Comparison: Standard vs. Robust Methods

def compare_methods(groups, group_names):
    """Compare standard and robust approaches."""
    print("Method Comparison:")
    print("-" * 50)

    # Standard ANOVA + Tukey's
    f_stat, anova_p = stats.f_oneway(*groups)
    print(f"Standard ANOVA: F = {f_stat:.2f}, p = {anova_p:.4f}")

    # Welch's ANOVA
    welch = alexandergovern(*groups)
    print(f"Welch's ANOVA: stat = {welch.statistic:.2f}, p = {welch.pvalue:.4f}")

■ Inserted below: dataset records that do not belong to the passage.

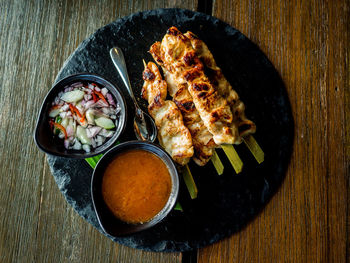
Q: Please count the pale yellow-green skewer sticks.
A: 4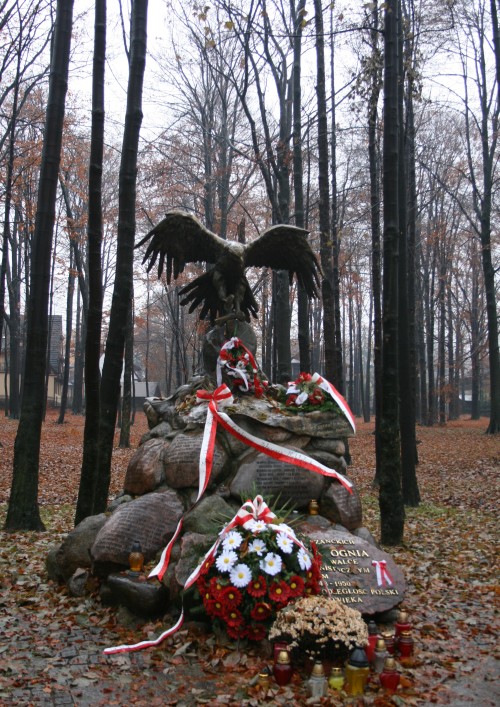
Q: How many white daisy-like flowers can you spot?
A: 9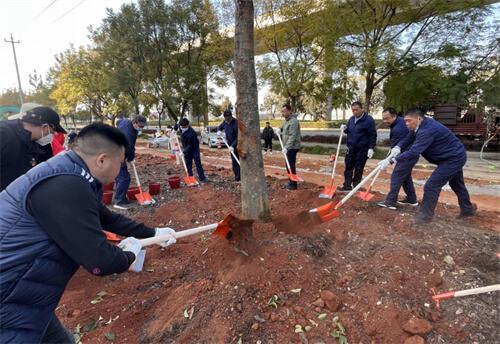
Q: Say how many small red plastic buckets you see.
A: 5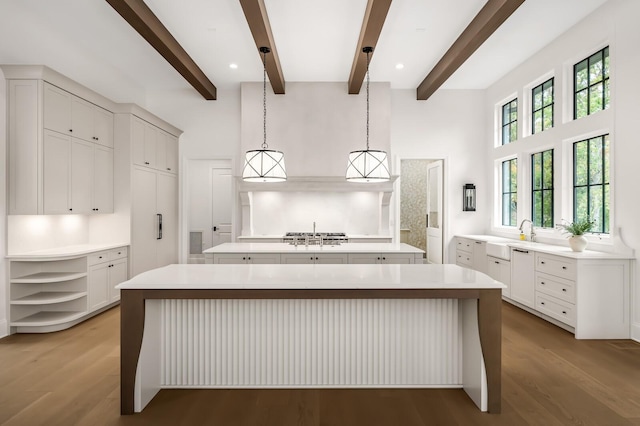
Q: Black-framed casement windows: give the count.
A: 6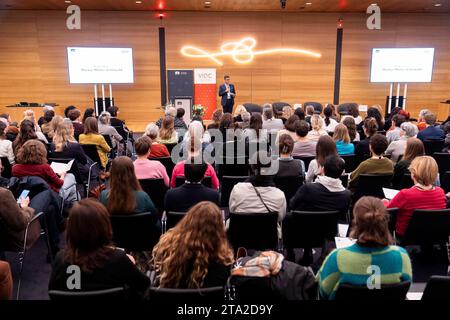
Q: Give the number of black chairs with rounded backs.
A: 4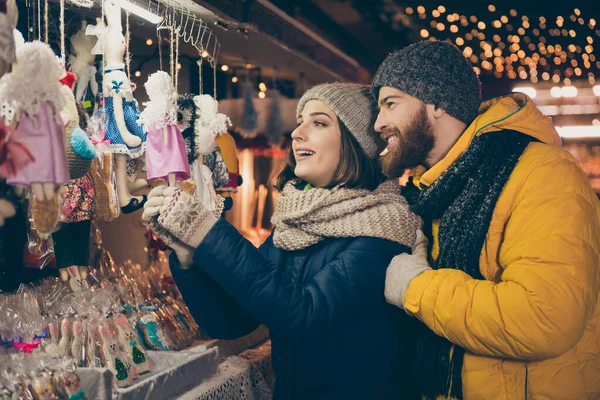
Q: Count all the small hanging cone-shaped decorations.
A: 2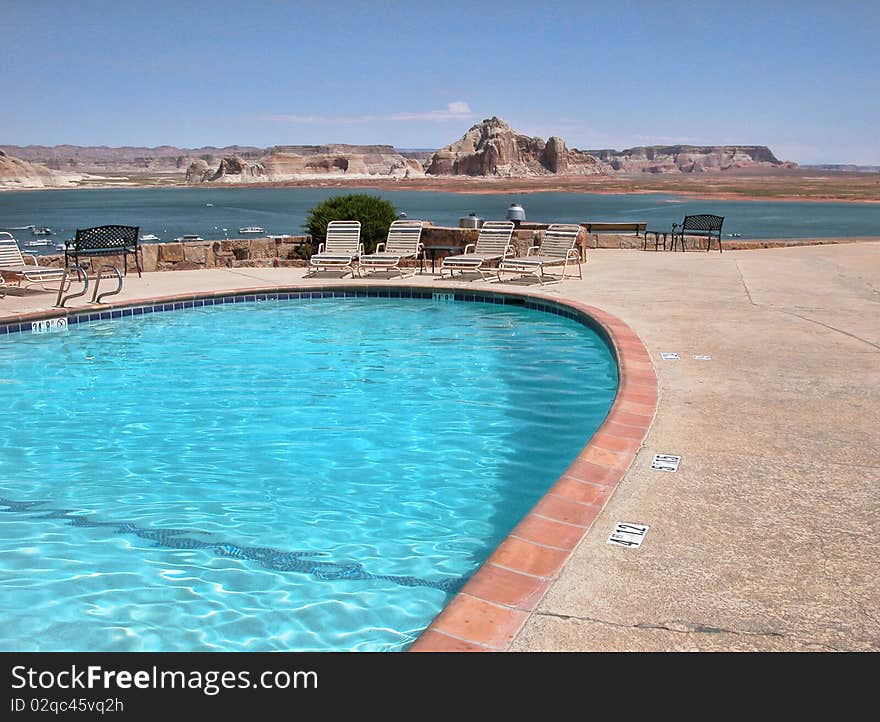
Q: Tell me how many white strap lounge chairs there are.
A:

    # Post-hoc comparison (if significant)
    if anova_p < 0.05 or welch.pvalue < 0.05:
        all_data = np.concatenate(groups)
        labels = np.repeat(group_names, [len(g) for g in groups])

        # Tukey's
        from statsmodels.stats.multicomp import pairwise_tukeyhsd
        tukey = pairwise_tukeyhsd(all_data, labels)

        # Games-Howell
        df = pd.DataFrame({'value': all_data, 'group': labels})
        gh = sp.posthoc_ttest(df, val_col='value', group_col='group',
                              equal_var=False, p_adjust='holm')

        print("\nPost-hoc comparison (first pair):")
        print(f"  Tukey's HSD: p = {tukey.pvalues[0]:.4f}")
        print(f"  Games-Howell: p = {gh.iloc[0, 1]:.4f}")

Related Methods

• Comparing More Than Two Groups — The pillar guide
• Post-Hoc Tests Decision Tree — Choosing the right test
• Comparing Variances: Levene, Bartlett, F-Test — Testing for equal variances

Key Takeaway

Heteroskedasticity (unequal variances) is more damaging to ANOVA validity than non-normality. When variances differ across groups, use Welch's ANOVA for the omnibus test and Games-Howell for post-hoc comparisons. These robust methods perform well even when variances happen to be equal, so they can be used as defaults.